Source: FirstChoice Performance July 2020, CFS Research & Performance


Australian Shares: S&P / ASX 300 Accumulation Index; Australian Listed Property: S&P / ASX 300 - A-REIT Accumulation Index; Australian Small Cap Shares: S&P / ASX Small Ordinaries Accumulation Index; Global Listed Infrastructure: FTSE Developed Core Infrastructure 50/50 Net Index AUD hedged; Global Equity (Unhedged): MSCI All Country World Net Index (AUD); Global Equity (Hedged): MSCI All Country World Net Index AUD Hedged; Global Emerging Market: MSCI Emerging Markets Net Index (AUD); Cash: RBA Cash Rate; Global REIT: FTSE EPRA/NAREIT Developed Rental Net Index AUD hedged; Global Bonds: FTSE World Government Bond Index AUD hedged; Australian Bonds: Bloomberg AusBond Composite 0+ Yr Index; Global Aggregate: FTSE World Broad Investment Grade Index AUD Hedged.


Past performance is no indicator of future performance.


Forward-looking views

Looking ahead, the most significant support for financial assets could be the extremely accommodative fiscal and monetary policies in Australia and overseas. Given recent communications from the main central banks, we can expect a low-interest rate environment to persist in the foreseeable future.
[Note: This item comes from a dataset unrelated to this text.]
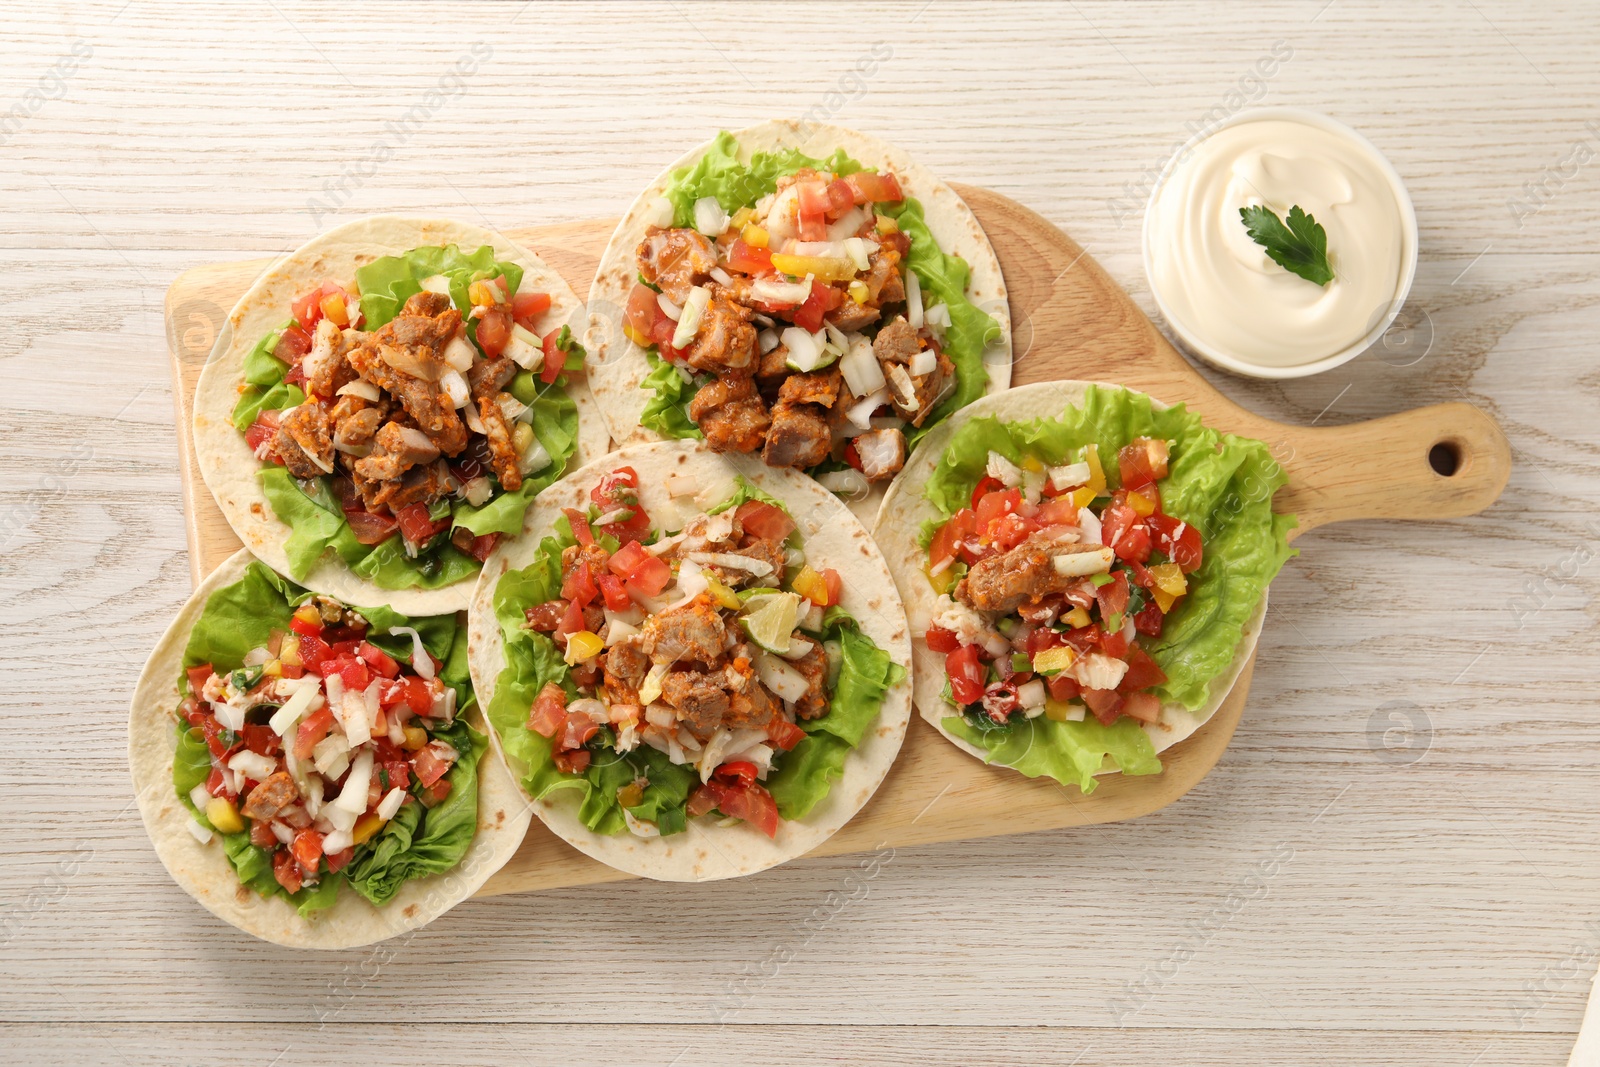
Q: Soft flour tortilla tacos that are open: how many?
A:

But we expect political tensions between the US and China to remain elevated until at least November. The deteriorating relationship between the US and China (and China and the rest of the world) is a long-term negative for financial markets, and will likely introduce episodes of risk aversion and market volatility between now and November.
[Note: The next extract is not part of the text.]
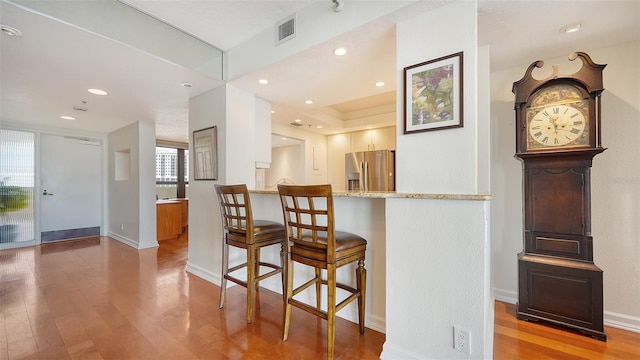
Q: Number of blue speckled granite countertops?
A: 0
Another reason for caution is the valuation of share markets. After the recent rally, some major share markets have priced in the good news of developments and have become expensive. In terms of trailing 12-month price-to-earnings ratio (P/E), the S&P 500 at 21.6 is now close to its pre-Coronavirus peak. Below, we see that the long-term median trailing 12-month P/E for the S&P 500 (from June 2000) is 17.2. While the Australian share market is better supported from a valuation perspective, it is no longer undervalued by valuation metrics. The All Ordinaries Index currently has a trailing 12-month P/E of 15.7, which is close to its long-term median of 15.9 but still some way below its recent peak of 18.4. Furthermore, the visibility on 2021 corporate earnings is low for a large number of companies.

S&P 500

Source: FactSet

We retain a cautiously optimistic outlook for financial markets. As we move into the next quarter we are more confident (in the absence of a significant external shock) that the global economy and financial markets are past their troughs and are on the path to recovery. However, this path is likely to have many twists and turns, and we anticipate that the extent of recovery in asset prices – especially share prices – could be more subdued over the next six months.